[Stored items from a collection]
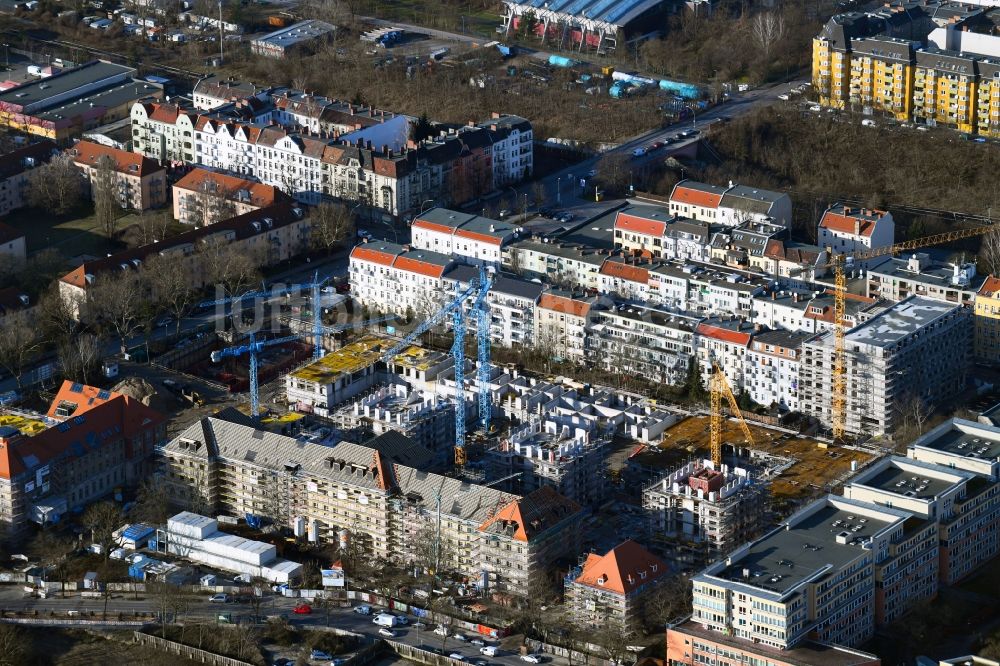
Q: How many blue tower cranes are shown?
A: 4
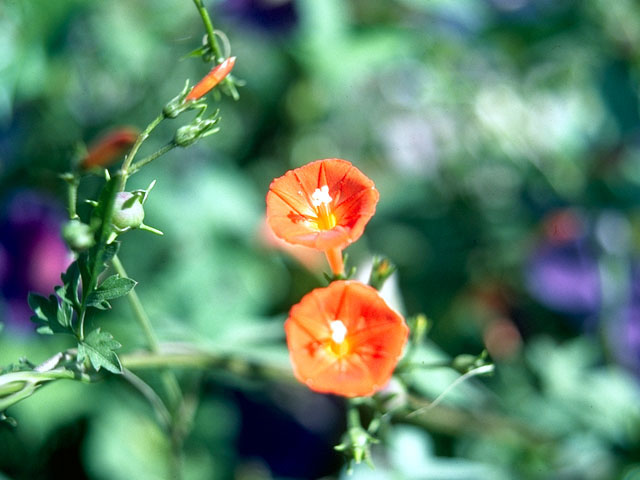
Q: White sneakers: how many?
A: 0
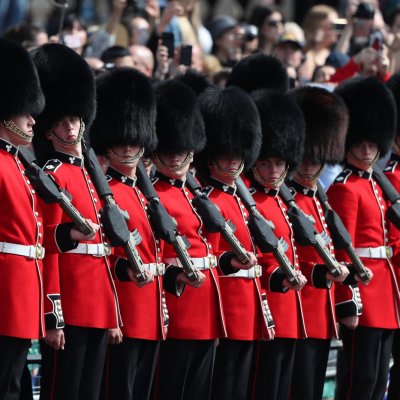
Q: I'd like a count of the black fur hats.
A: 11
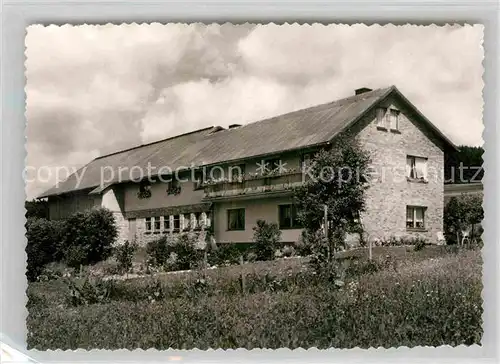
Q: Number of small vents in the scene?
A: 2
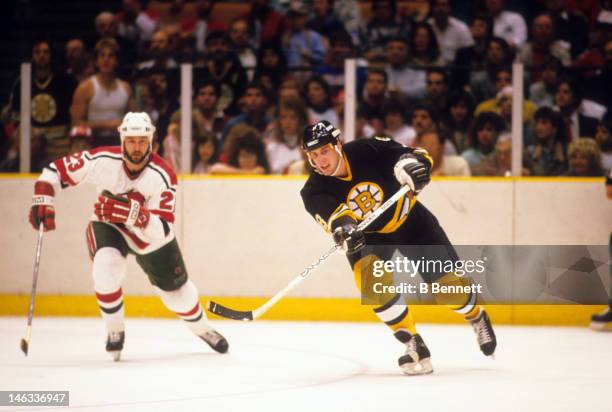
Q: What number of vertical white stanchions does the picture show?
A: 4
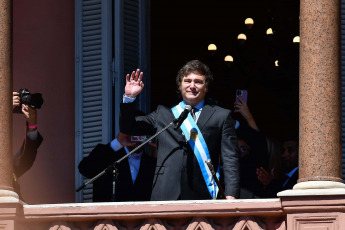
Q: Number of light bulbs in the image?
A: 7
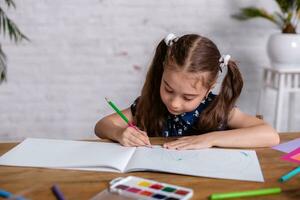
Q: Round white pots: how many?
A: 1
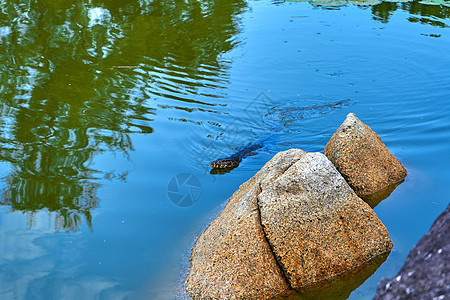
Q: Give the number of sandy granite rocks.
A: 2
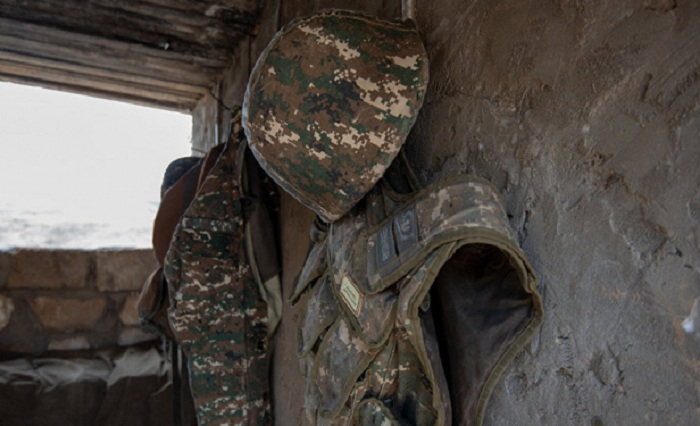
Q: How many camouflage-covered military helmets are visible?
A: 1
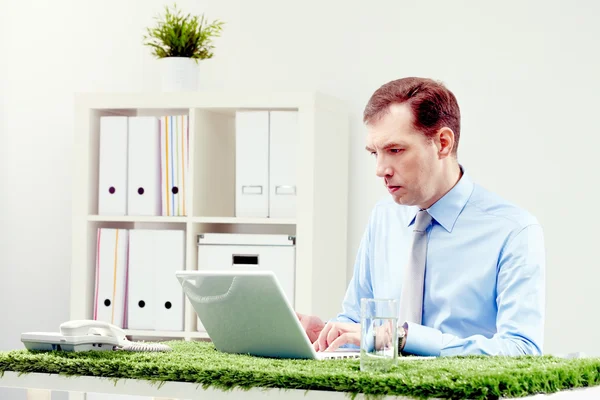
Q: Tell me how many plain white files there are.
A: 6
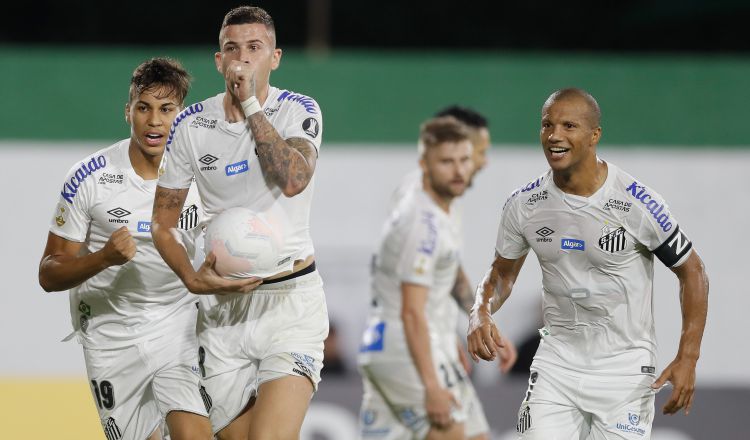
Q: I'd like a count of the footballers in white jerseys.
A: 5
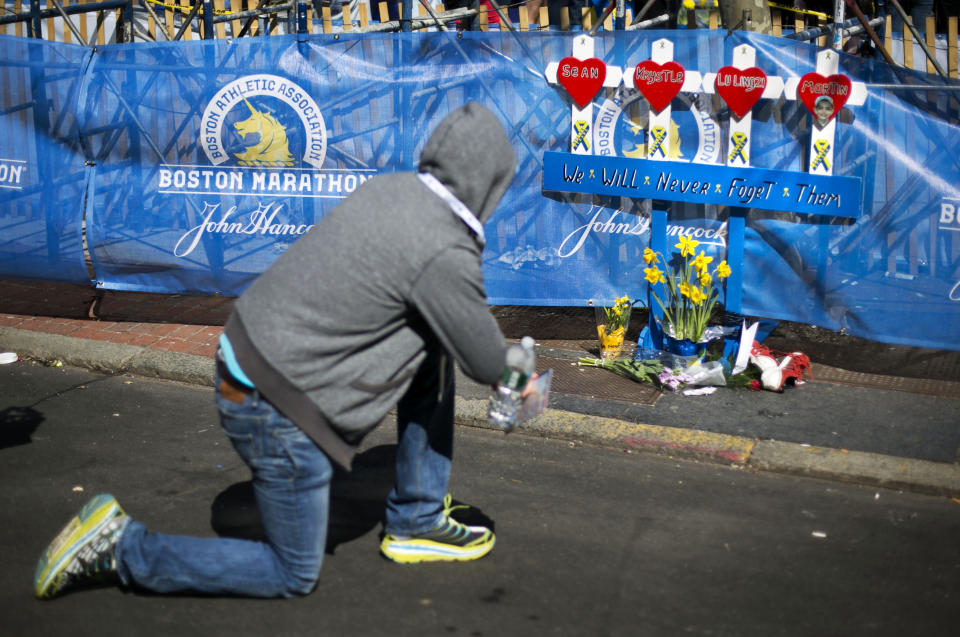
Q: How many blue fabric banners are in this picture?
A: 2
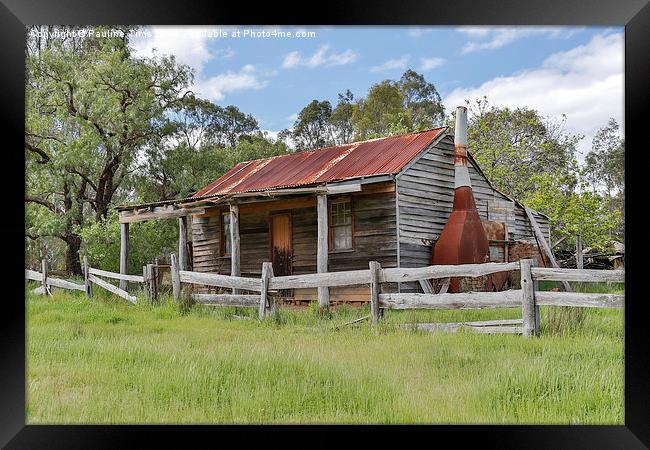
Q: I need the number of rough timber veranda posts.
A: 4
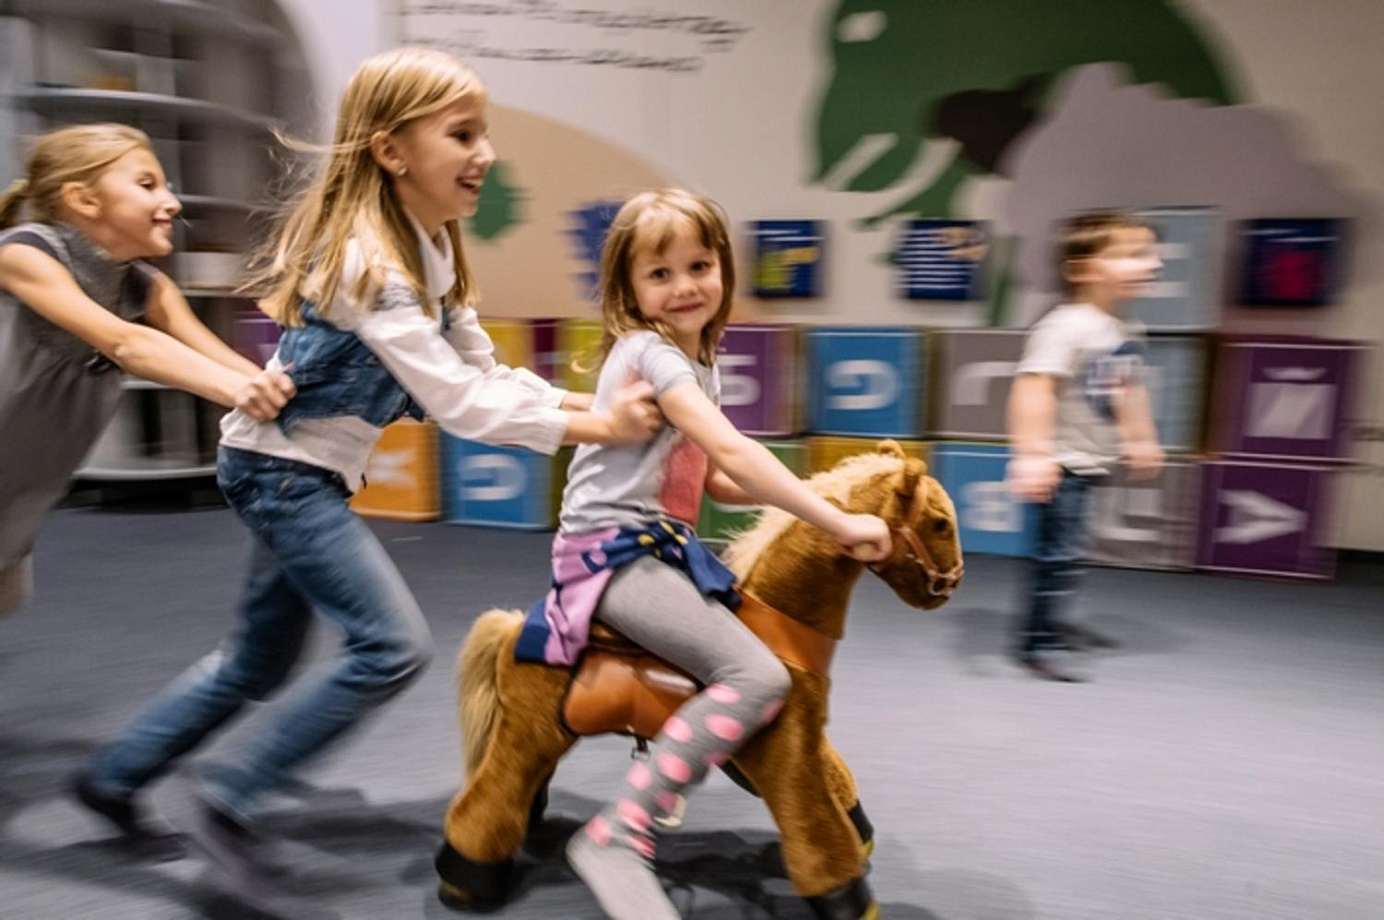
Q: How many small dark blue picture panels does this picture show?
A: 3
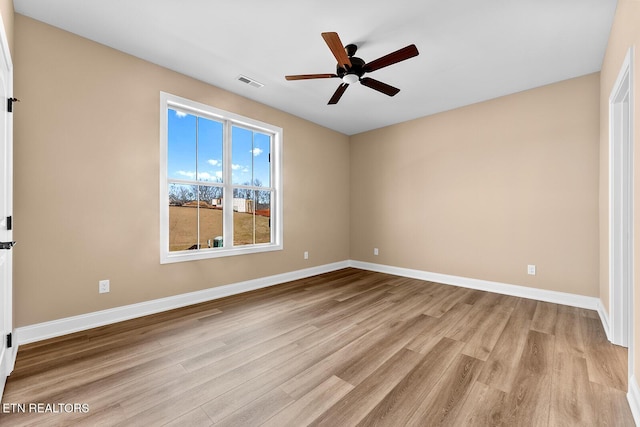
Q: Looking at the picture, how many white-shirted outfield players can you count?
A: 0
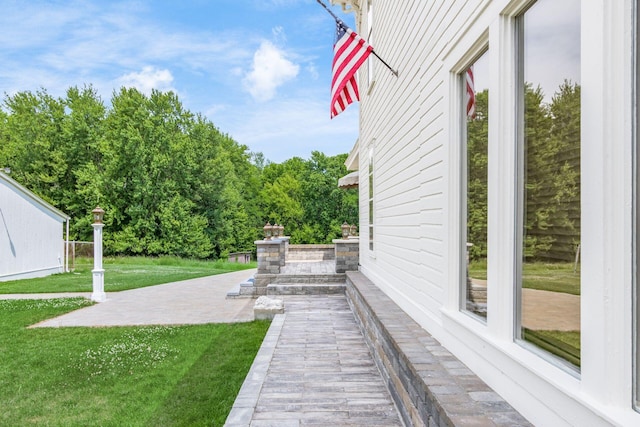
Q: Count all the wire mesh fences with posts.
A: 1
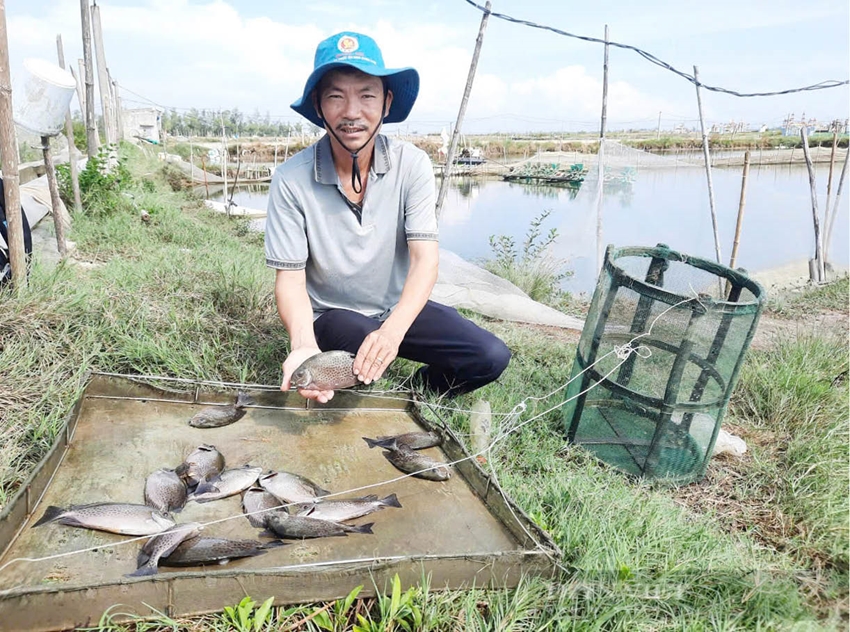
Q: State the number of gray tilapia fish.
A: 14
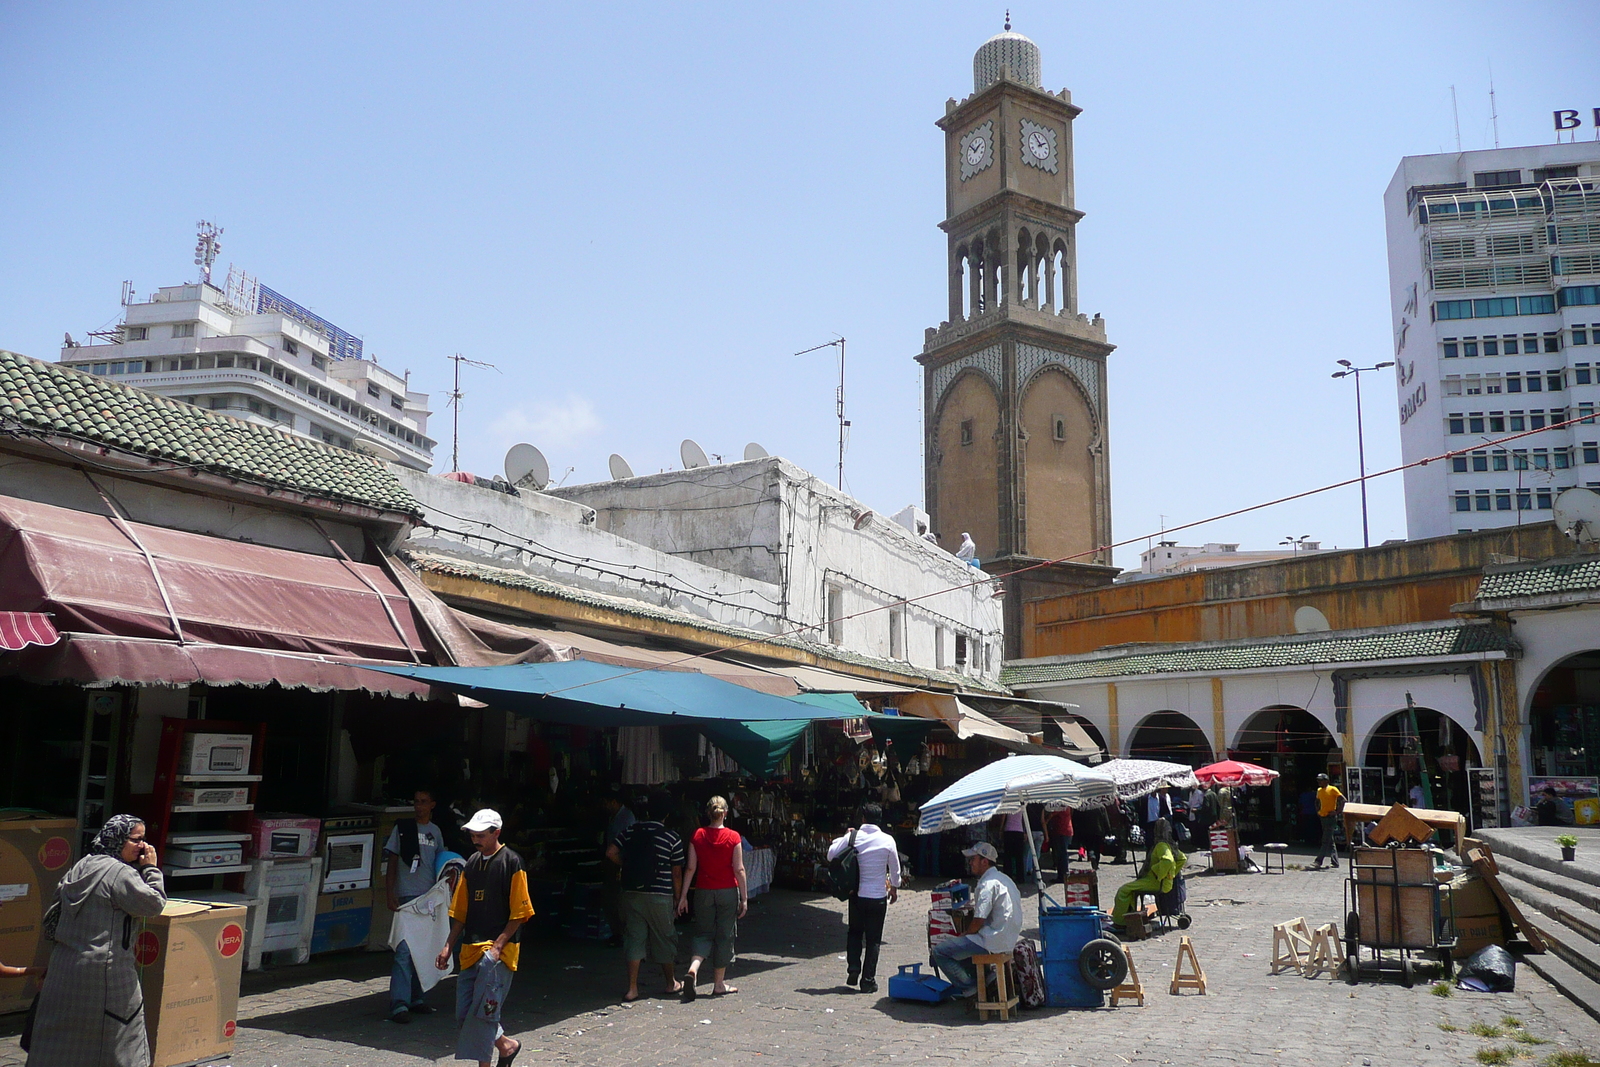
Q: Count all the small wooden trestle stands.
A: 4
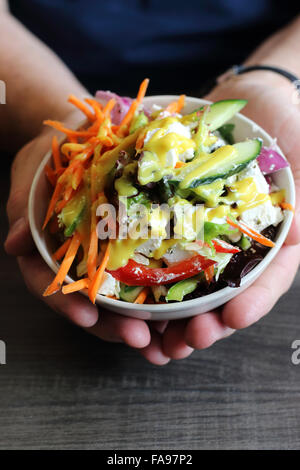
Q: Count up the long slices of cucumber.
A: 2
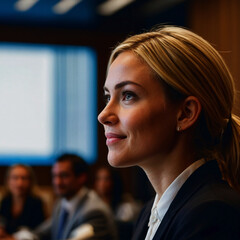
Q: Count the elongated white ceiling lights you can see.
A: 3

PROBLEM TO WORK ON → If a line in the data contains the string "posts", copy it.

RESULT OF THE TASK →
Q: I need the number of rough timber veranda posts.
Q: Count all the wire mesh fences with posts.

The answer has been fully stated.